On Tuesday October 28th I was in lots of pain and watching TV in the living room was not option. I was not going to leave my bed. It’s where I spent most of my time anyway. I was too tired to do anything, even the soles of my feet ached. I was quite emotional that day. I’m youngish, I shouldn’t feel like this. My mom was calling me twice a day from Canada to see how I was doing. At about 2ish my phone rang with a withheld number. All the numbers from my employers are withheld so I thought it was work. To my surprise, it was the doctor calling me. He asked me how I was feeling and I started crying again! Poor guy… I still feel bad about that. He said he had hoped I was feeling better but seeing I wasn’t I needed to go to the hospital. He explained a few things. He had put a rush on the blood tests and my white blood cells were high… too high. Something bigger could be wrong. Also the blood test had shown that I had recently had Abby and Cadabby, so instead on having one whopping virus I had had them both. ( I know have the antobodies for them) The doctor explained that he was going to call the hospital and give them the heads up on my situation. He said I could have gone in that evening but if I went the following morning I might be seen quicker. I opted for the morning. Doc also explained that depending on how things go I might be admitted. He told me to pack a small bag when I went in.

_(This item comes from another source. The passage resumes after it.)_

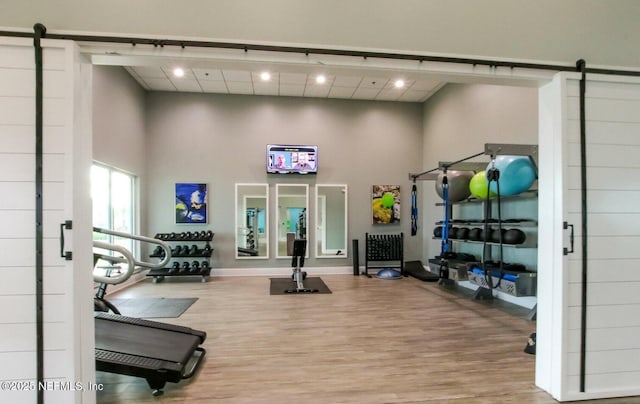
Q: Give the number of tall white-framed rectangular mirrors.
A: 3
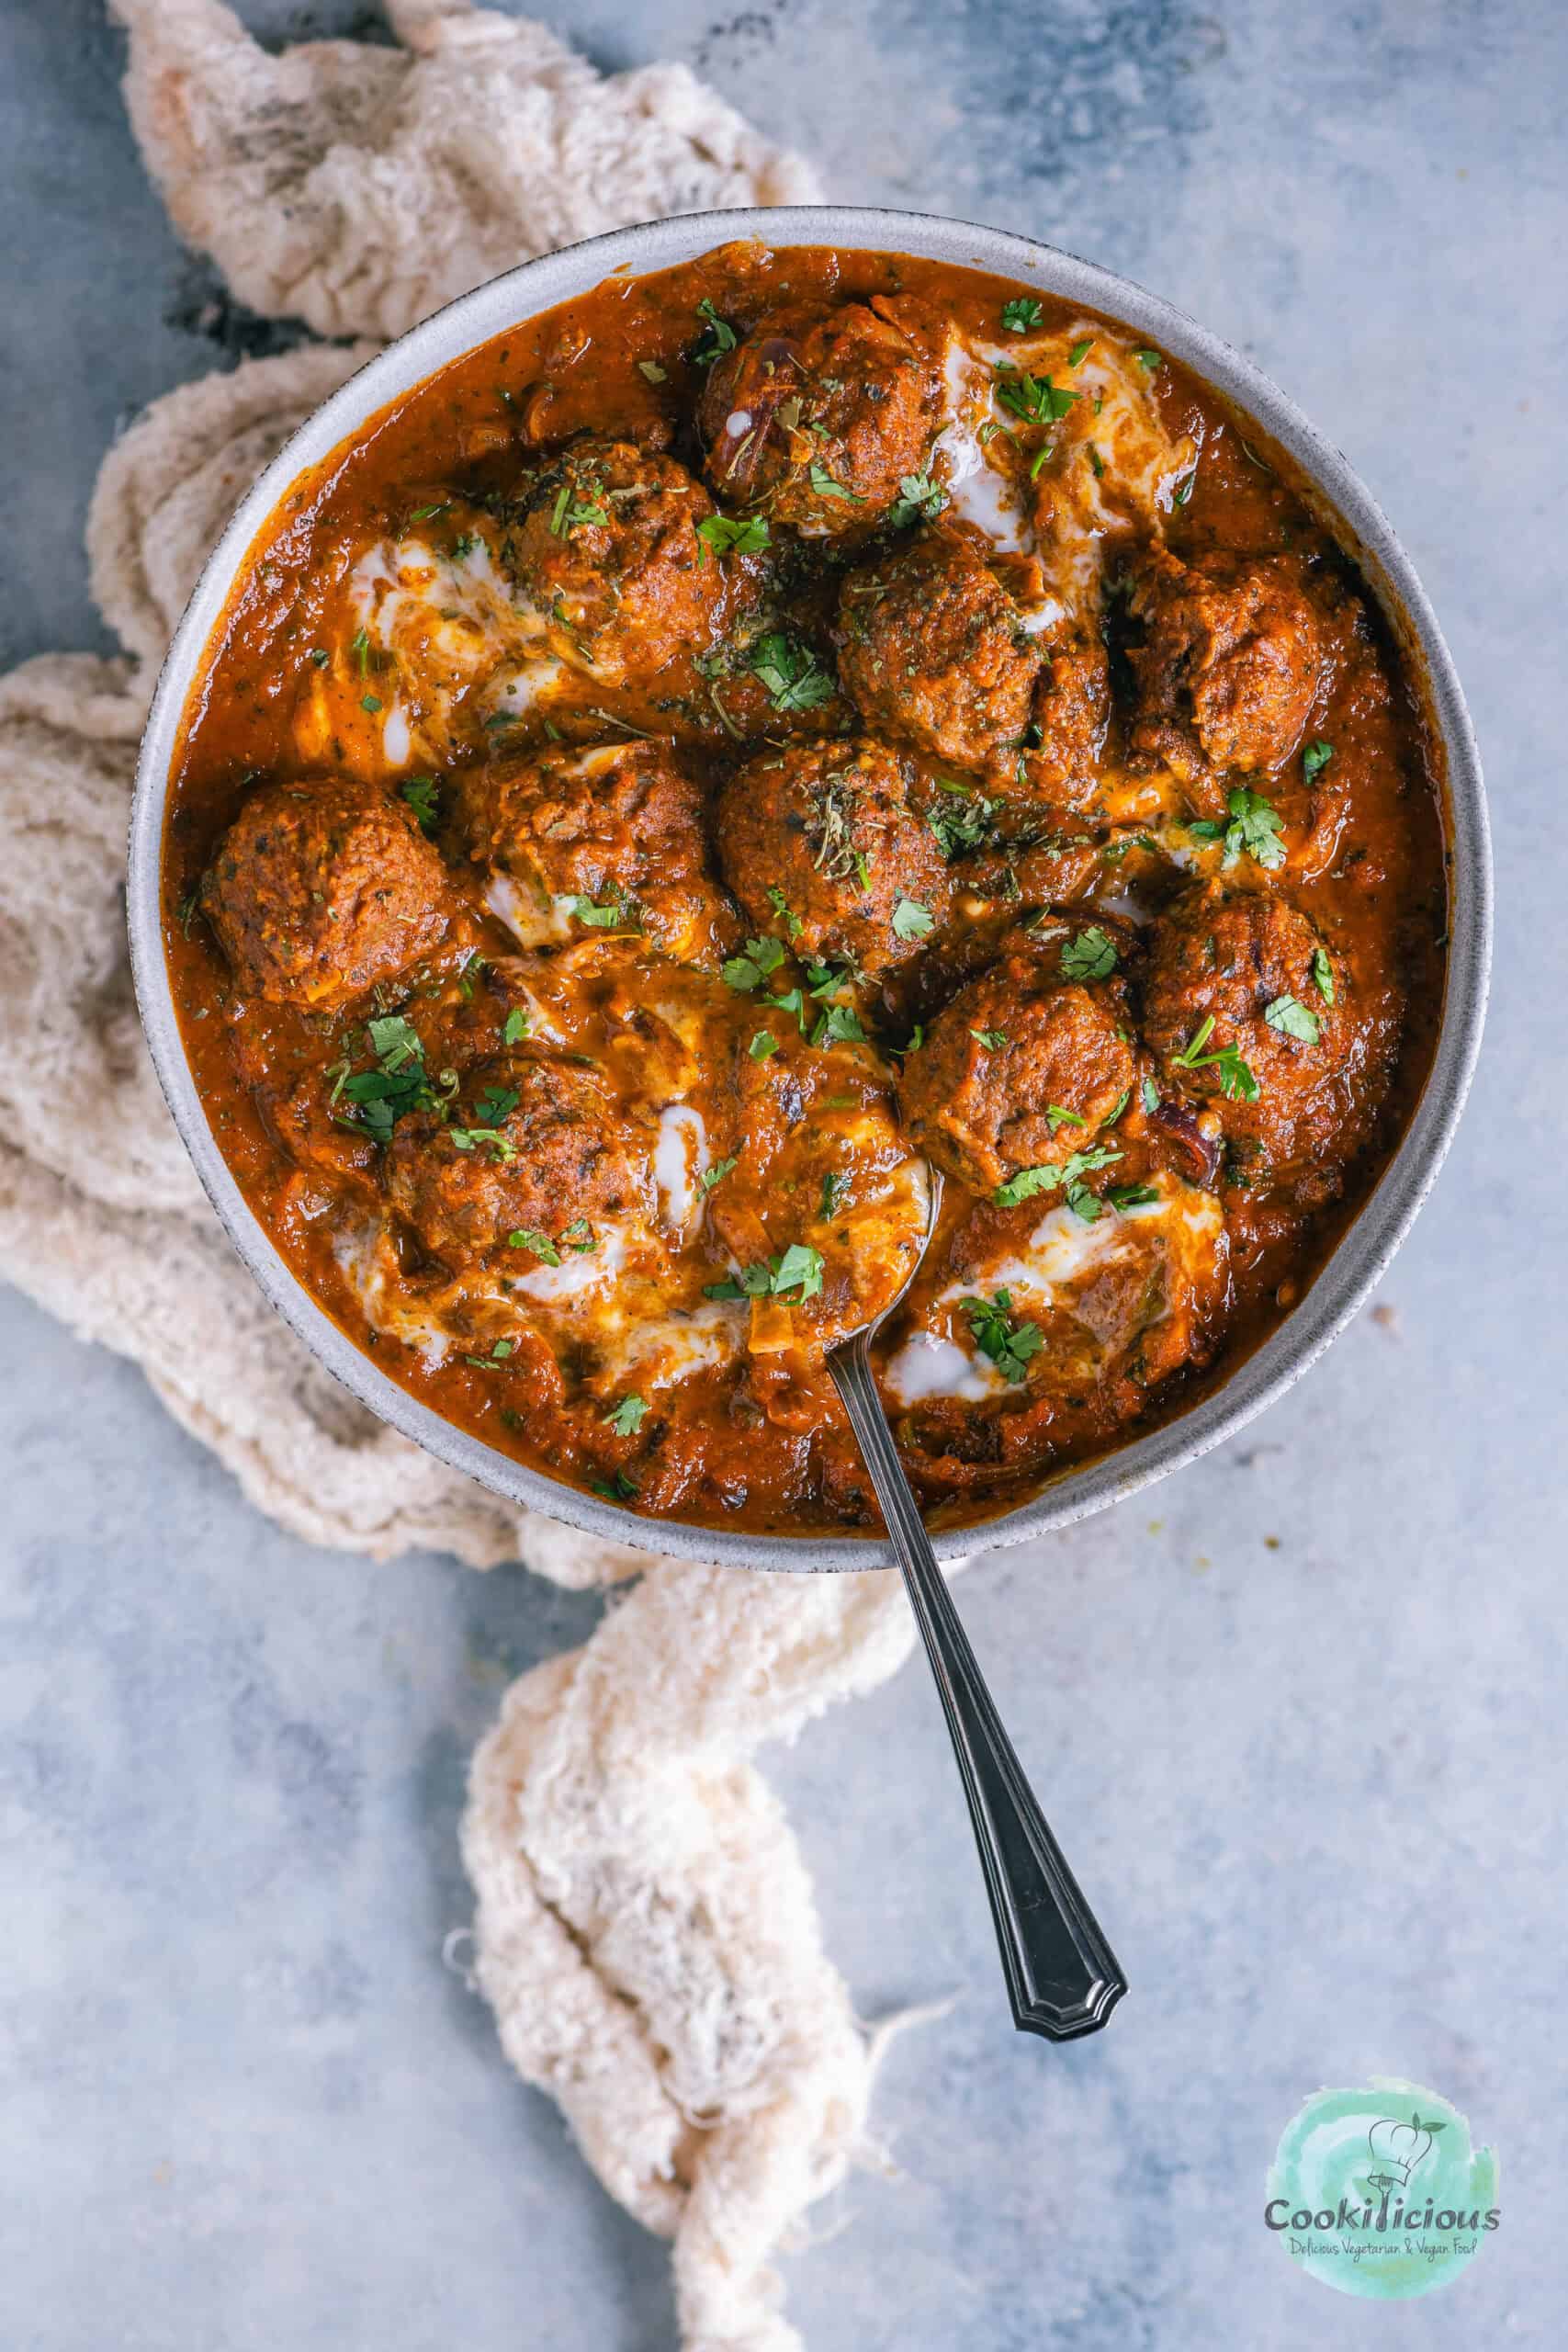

I called my mom who was with my sister and explained the news, something was definitely wrong but I didn’t know how wrong until I had more tests etc.
The next few hours were a mixture of several phone calls. My mom was looking into flights that evening to arrive in London on Wednesday morning. This way she would go with me to the hospital and deal with anything that might need dealing with. During this time I also spoke to one of my managers who also offered to go with me to the hospital if I couldn’t find someone or if my mom couldn’t make it.
I’m a lucky grateful child. My mom arrived on Wednesday morning and we went to the hospital together.
This entry is soooo long so I’m going to fast forward a little.
At the hospital I had a load of blood tests, blood cultures, xrays of my lungs etc. My white blood cells count had improved since the Monday so they sad that I didn’t need to stay in and just carry on resting.
The recovery is long and slow. Ive been back to the GP and they are monitoring things. My sick note has been extended to January 2015! This sounds crazy but is all Abby Cadabby related. Abby Cadabby also explains why I have felt shit most of they year. I had a really bad cough in June and though it eventually went away I never really felt like the normal Leena.
I hope that I feel like the normal Leena soon.